2) Più che l’identità del “Savoia” genericamente citato nella conversazione con Tacchi Venturi, insomma, bisognerebbe verificare innanzi tutto la possibilità che Farinacci o altri esponenti della RSI potessero effettivamente disporre di un aereo, di un equipaggio minimo (cioè comprendente almeno due piloti ed un motorista), del carburante e dell’armamento, tutte condizioni difficili in quel momento e ad oggi indimostrate.

3) “La nuova opera non affronta invece la notizia, riportata (purtroppo senza citazione di fonte) nel 1981 da Giuseppe D’Avanzo a p. 475 del suo Ali e poltrone, secondo cui nel 1973 «un aviatore americano» avrebbe confessato di aver lanciato le bombe di ritorno dall’azione su Castelnuovo di Porto ammessa da Eisenhower”.

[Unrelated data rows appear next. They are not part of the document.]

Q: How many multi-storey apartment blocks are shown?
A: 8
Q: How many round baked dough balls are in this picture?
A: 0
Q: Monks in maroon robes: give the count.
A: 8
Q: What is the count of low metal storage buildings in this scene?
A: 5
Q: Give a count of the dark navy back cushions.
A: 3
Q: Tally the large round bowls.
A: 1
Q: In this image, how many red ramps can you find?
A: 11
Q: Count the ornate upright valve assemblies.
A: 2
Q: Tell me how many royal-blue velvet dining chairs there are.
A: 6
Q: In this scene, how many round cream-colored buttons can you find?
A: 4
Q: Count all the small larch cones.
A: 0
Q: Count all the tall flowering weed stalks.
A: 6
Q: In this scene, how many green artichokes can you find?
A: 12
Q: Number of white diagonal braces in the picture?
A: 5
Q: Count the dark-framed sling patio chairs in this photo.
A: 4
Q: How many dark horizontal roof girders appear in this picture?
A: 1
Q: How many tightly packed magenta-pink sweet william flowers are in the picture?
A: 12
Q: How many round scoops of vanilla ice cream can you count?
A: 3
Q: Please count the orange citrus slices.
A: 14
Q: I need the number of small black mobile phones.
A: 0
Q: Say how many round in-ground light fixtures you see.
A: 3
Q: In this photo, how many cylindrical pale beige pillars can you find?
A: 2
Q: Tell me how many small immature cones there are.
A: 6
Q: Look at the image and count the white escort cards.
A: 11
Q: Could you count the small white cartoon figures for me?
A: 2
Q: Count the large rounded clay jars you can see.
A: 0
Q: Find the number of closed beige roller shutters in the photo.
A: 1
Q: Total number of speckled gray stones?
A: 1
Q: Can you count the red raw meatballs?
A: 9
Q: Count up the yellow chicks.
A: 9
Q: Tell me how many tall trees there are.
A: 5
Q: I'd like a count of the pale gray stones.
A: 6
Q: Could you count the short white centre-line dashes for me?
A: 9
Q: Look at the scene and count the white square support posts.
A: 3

Dalle ricerche condotte da Bronchini e Alegi e le verifiche su entrambe le grafìe del cognome in causa, svolte con la preziosa collaborazione del ten.col. Massimiliano Barlattani dell’Ufficio Storico dello Stato Maggiore Aeronautica, sono stati identificati due Parmeggiani ed un Parmegiani. A prescindere da possibili errori di trascrizione, dallo stato di servizio nessuno sembra corrispondere agli elementi citati nel libro (il grado di sergente e l’origine romana) o essersi trovato a Viterbo il 5 novembre 1943. Sarebbe interessante per tutti leggere come sono state approfondite le ricerche, ma mi dilungherei oltre ogni ragionevole spazio.

       La conclusione riguardante i due unici aviatori di cognome Parmeggiani, in servizio in quel periodo, ma anche di un Parmegiani morto a Kindu e decorato molti anni dopo con Medaglia d’Oro al VM, per rispetto dei morti che vengono chiamati in causa devo, tuttavia,  riportarla integralmente: “L’uso del nome di Parmeggiani, non sostenuto da alcuna fonte primaria, ingenera la possibilità di confusione con due piloti con ogni probabilità del tutto estranei all’evento.

Questo, rinforzato dal rispetto dovuto alla tragica fine di Amedeo Parmeggiani indica ad appassionati e ricercatori l’importanza di fare almeno i riscontri fondamentali ed i necessari incroci tra le fonti prima di associare un nome ad un’azione di guerra la cui responsabilità resta tuttora molto misteriosa”.